─── RECORDS FOR PROCESSING ───
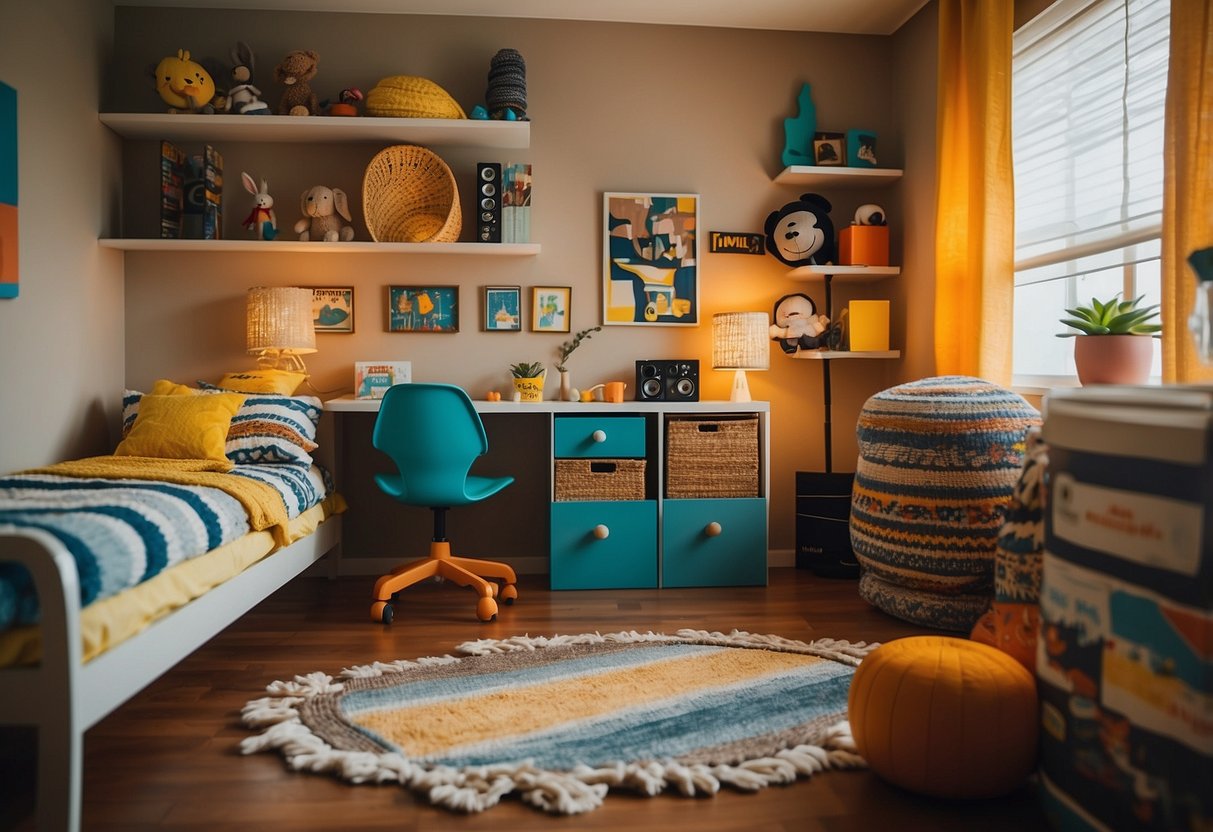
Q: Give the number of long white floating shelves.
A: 2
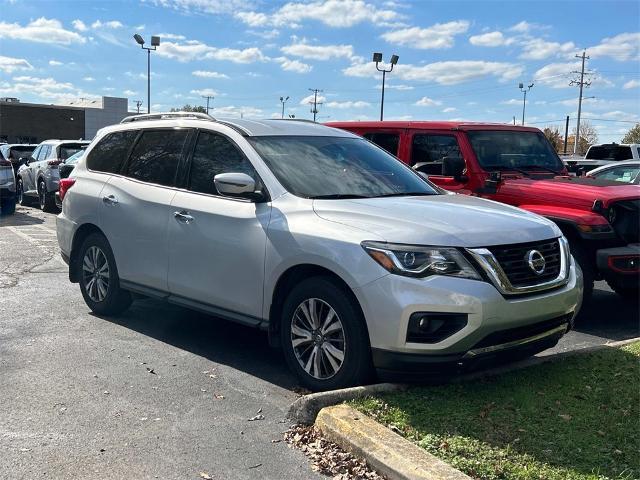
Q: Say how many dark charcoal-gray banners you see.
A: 0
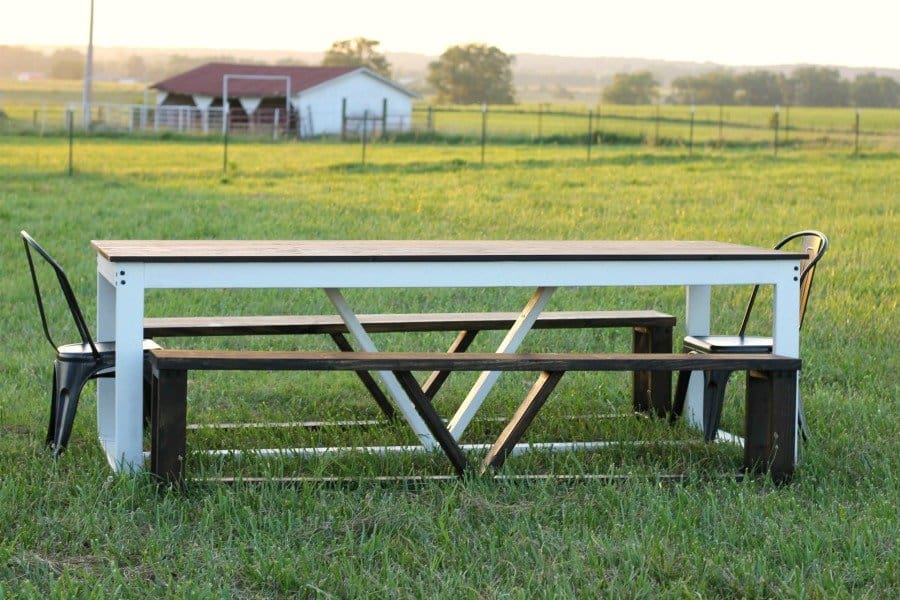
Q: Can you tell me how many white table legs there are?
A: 4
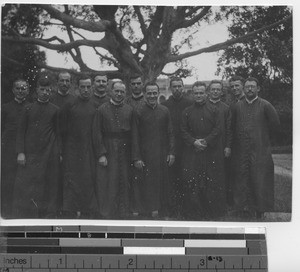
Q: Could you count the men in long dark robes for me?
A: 13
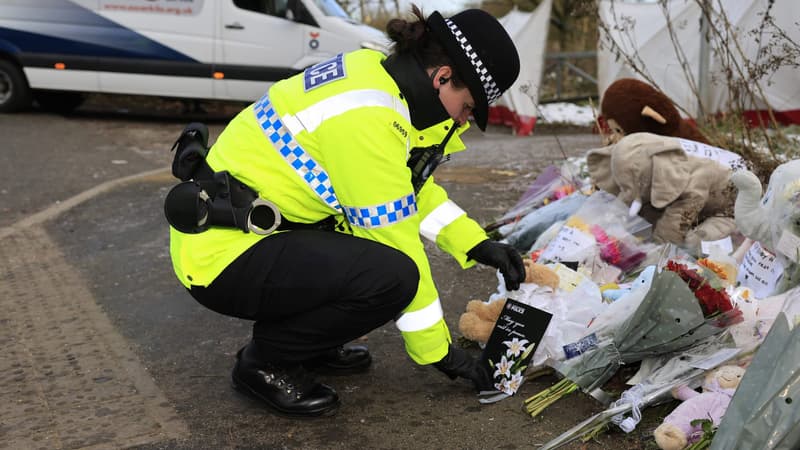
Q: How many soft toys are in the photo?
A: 5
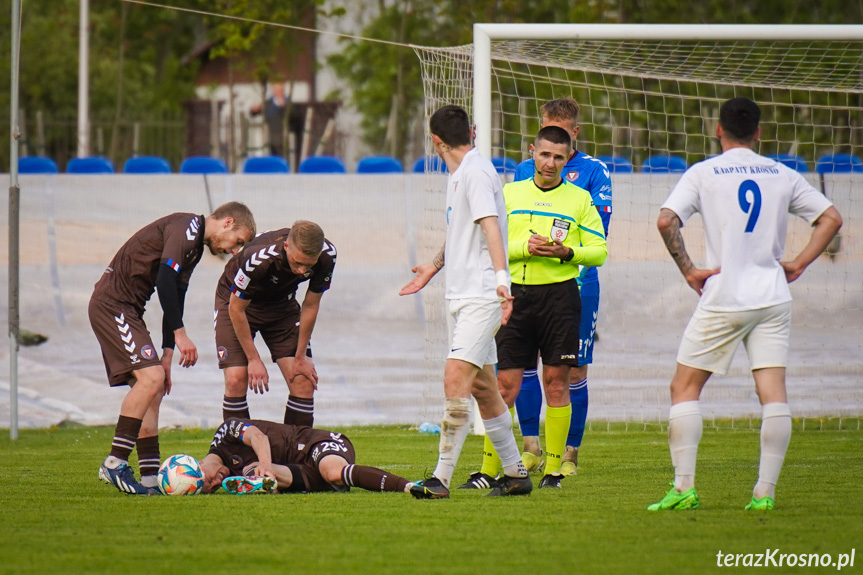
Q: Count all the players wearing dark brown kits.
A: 3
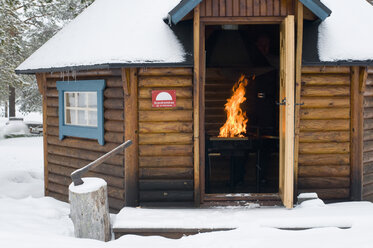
───
EXERCISE REQUIREMENTS: An exact, image-free transcription of all the records above is needed.

RESPONSE AREA:
Q: Give the number of long white floating shelves.
A: 2
Q: Say how many dark charcoal-gray banners you see.
A: 0
Q: Can you tell me how many white table legs there are?
A: 4
Q: Could you count the men in long dark robes for me?
A: 13
Q: How many soft toys are in the photo?
A: 5
Q: Count all the players wearing dark brown kits.
A: 3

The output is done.